Rien de mieux que de capitaliser sur des films ayant une recette éprouvée
n'est-ce pas? Si un trou noir est la chose la plus vide que l’on
peut rencontrer dans l’univers, le parallèle avec Underworld
est tout à fait sensé. On suit avec ennui une histoire
sans intérêt en espérant tant bien que mal que les
120 minutes s’achèvent.
Bien entendu, Underworld a tout pour plaire au grand public.
Belle héroïne, histoire d’amour entre deux personnages
issus de mondes différents, de la bonne violence, des effets
spéciaux, des scènes de fusillades. Bref, certains ne
peuvent espérer mieux. Qu’en est-il de celui qui recherche
un produit pouvant le divertir d’une façon originale? Il
sera profondément ennuyé par Underworld. C’est
ce qui est arrivé à votre humble auteur. Dès les
premières minutes, on sent que l’on va devoir visionner
un film que l’on déteste déjà. Mais en fait,
le film lui-même n’est pas si mauvais, c’est qu’il
a été précédé d’au moins 500
autres lui ressemblant. Qui en veut encore? Pas moi, j’ai eu ma
dose depuis fort longtemps. On tente d’exploiter des clichés
avec de l’énergie et rendre le tout percutant, mais le
réalisateur traite son film de manière si superficielle
qu’il oublie de susciter l’intérêt. Mélangé
avec un mauvais montage, on se sent un peu perdu. Les oreilles bourdonnent
au son de la musique heavy métal qui hurle et des balles tirées.
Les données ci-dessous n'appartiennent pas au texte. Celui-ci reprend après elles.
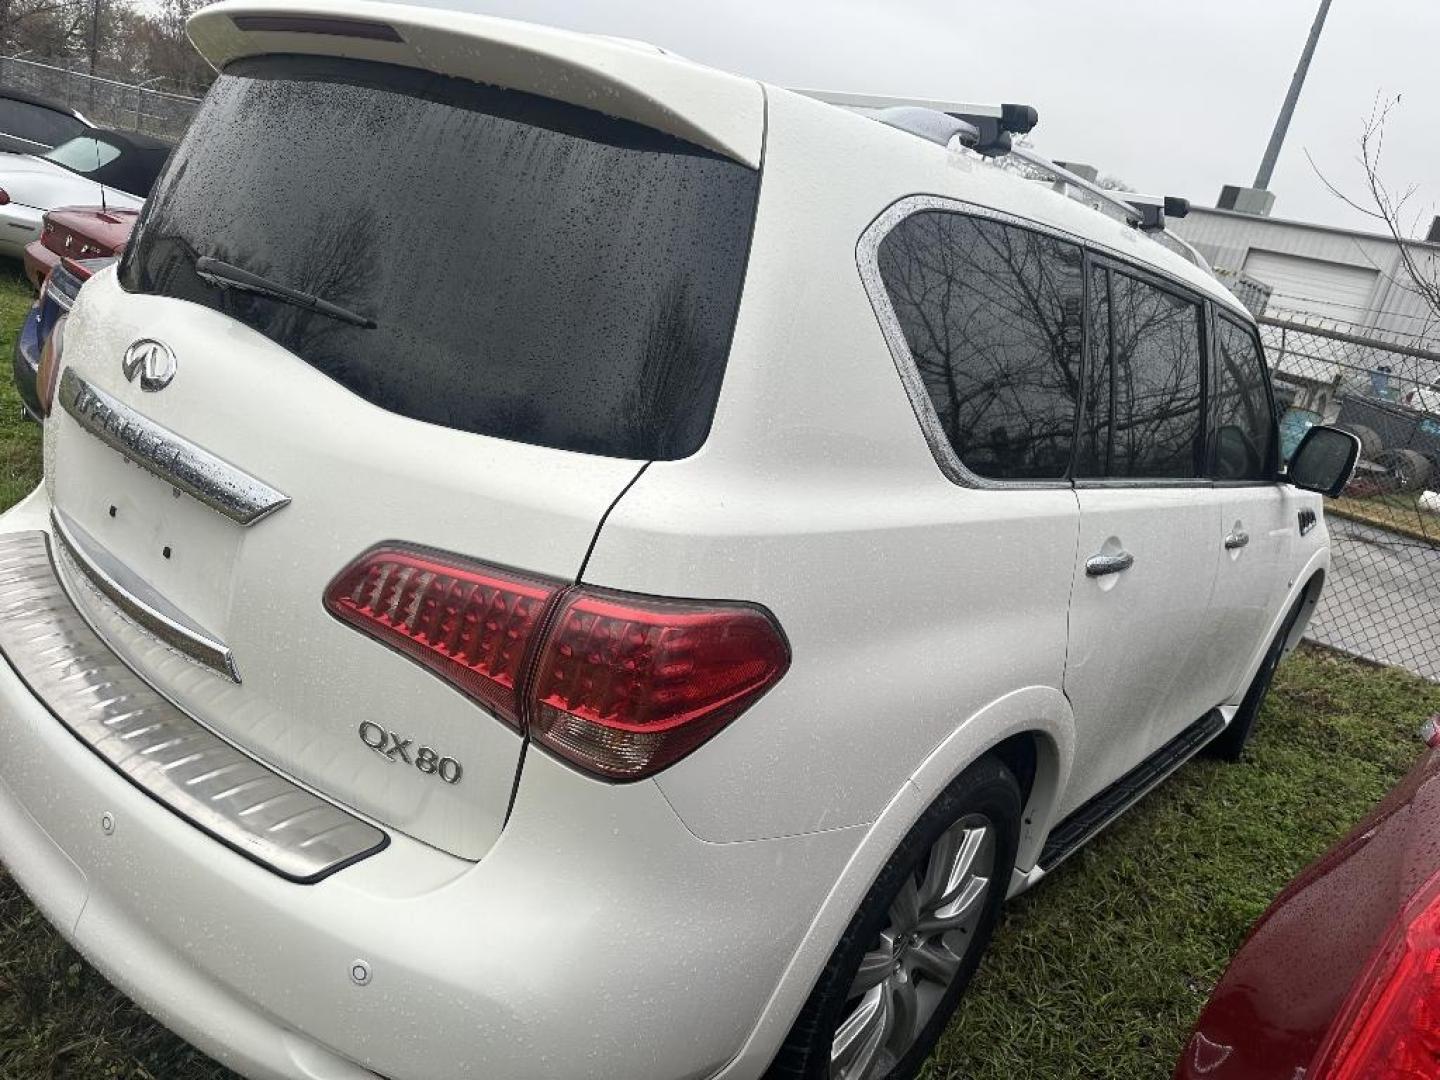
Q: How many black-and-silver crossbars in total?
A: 2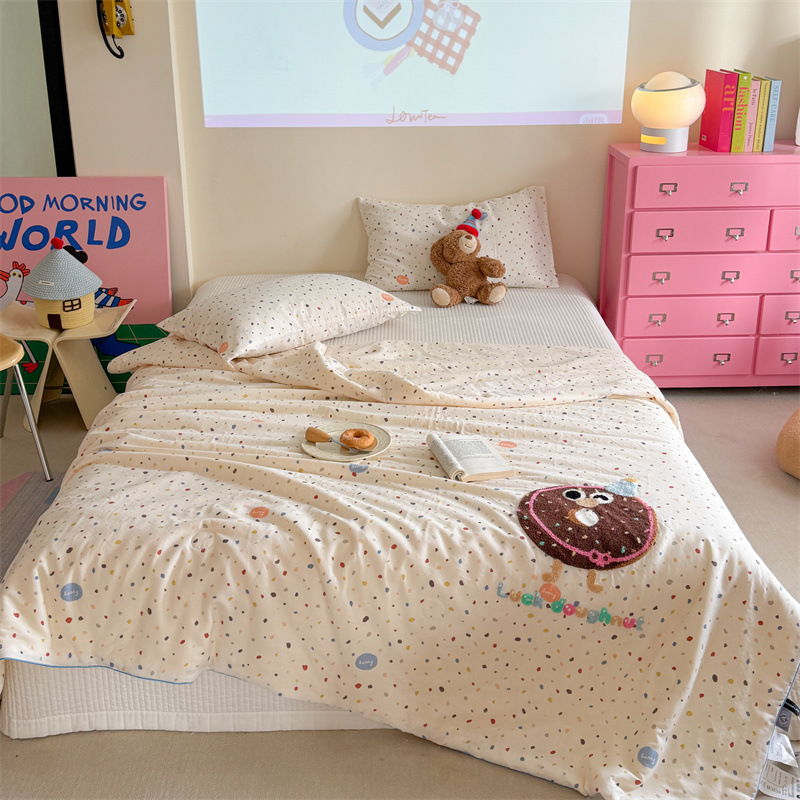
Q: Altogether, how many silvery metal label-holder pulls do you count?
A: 14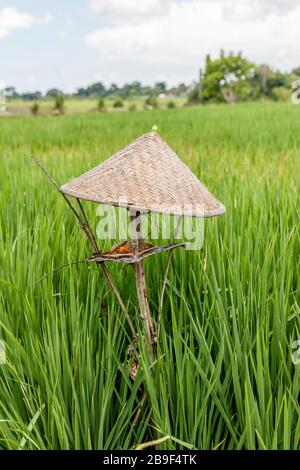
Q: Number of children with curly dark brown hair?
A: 0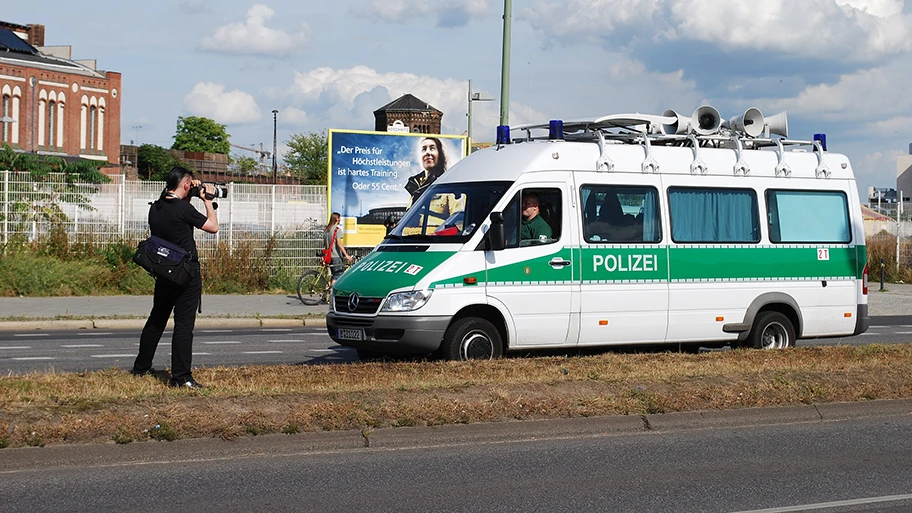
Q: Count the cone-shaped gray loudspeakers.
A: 4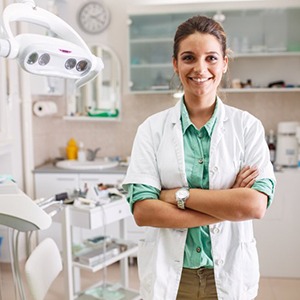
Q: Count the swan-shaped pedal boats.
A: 0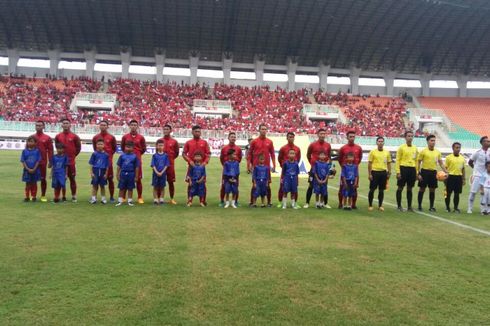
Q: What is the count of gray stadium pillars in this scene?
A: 14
Vide, vide, vide, vide. Tout dans ce produit est vide. Il se compare
facilement à un animal mort que l’on observe sur le bord
de la rue. Il y en a toujours pour apprécier ce genre de spectacle,
d’autres auront vite fait de passer leur chemin, imaginez devoir
endurer le tout durant deux heures.
C’est le compagnon de vie de Kate Beckinsale, Len Wiseman qui
signe ici sa première réalisation qui ne restera sûrement
pas dans les annales. Il devrait néanmoins avoir de bonnes chances
de se dénicher un emploi chez Jerry Bruckheimer. Au moins, on
peut féliciter ceux qui se sont chargés des aspects plus
artistiques du film. L’ambiance constamment sombre conjuguée
avec des couleurs oscillant toujours dans le bleu et le noir donne un
cachet assez intéressant. Dark City semble avoir réussi
à influencer les artisans de cette production. Concernant les
trucages, ils sont bien réussis dans la plupart des cas, dont
la transformation homme-lycan qui mérite une main d’applaudissement.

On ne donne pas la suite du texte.